I'm often away from the tanks for extended periods, and I don't usually ask people to feed the fish or plants if it is less than two weeks away.

cheers Darrel


----------



## AlanRR (10 Apr 2019)

Thanks Darrel


----------



## navvmau (13 Apr 2019)

And also perhaps cut back on lighting too? 


Sent from my iPhone using Tapatalk


----------



## AlanRR (13 Apr 2019)

navvmau said:


> And also perhaps cut back on lighting too?
> 
> 
> Sent from my iPhone using Tapatalk



Thanks navvmau, how long would you suggest to have them on for, 4 or 5 hours. I want to limit any algae but not harm the plants. We will probably be away for 10 days or so.


----------



## PARAGUAY (13 Apr 2019)

I woulnt do any drastic changes just do your normal filter clean and the big w/c just before you go and a weekly fertiliser dose. 10 days? The tank might surprise you on return in a good way


----------



## Zeppo (21 Apr 2019)

Hi Alan

I was in a very similar position to you and have just returned from 10 days holiday and my tank looks better than ever!  The hair algae that had been stressing me for a few weeks completely gone. I turned the lights down from 6 to 5 hours (please see my other recent post for more details). Enjoy your holiday!


----------



## AlanRR (24 Apr 2019)

Well had a great 10 days away in Cornwall and am pleasantly surprised with how the tank looks now I’m back. The water is still really clear and there is no algae on the glass. My baby ramshorn snails have also doubled in size. The only issues I have are 1) my frogbit has completely melted and 2) some long filamentous algae on the Java moss.

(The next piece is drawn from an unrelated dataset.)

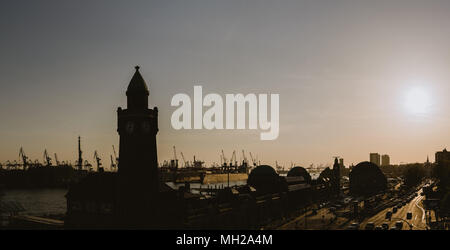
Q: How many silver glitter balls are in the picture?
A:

This is longest on the moss at the top of the tank in front of the spraybar but also covers the moss at the bottom of the tank









Can anyone confirm what type of algae this is and how best to deal with it?

Thanks 

Alan


----------



## alto (24 Apr 2019)

Worth reading through GA’s excellent Algae Guide

https://www.greenaqua.hu/en/alga-tajekoztato

(I can’t recall if there is also a video)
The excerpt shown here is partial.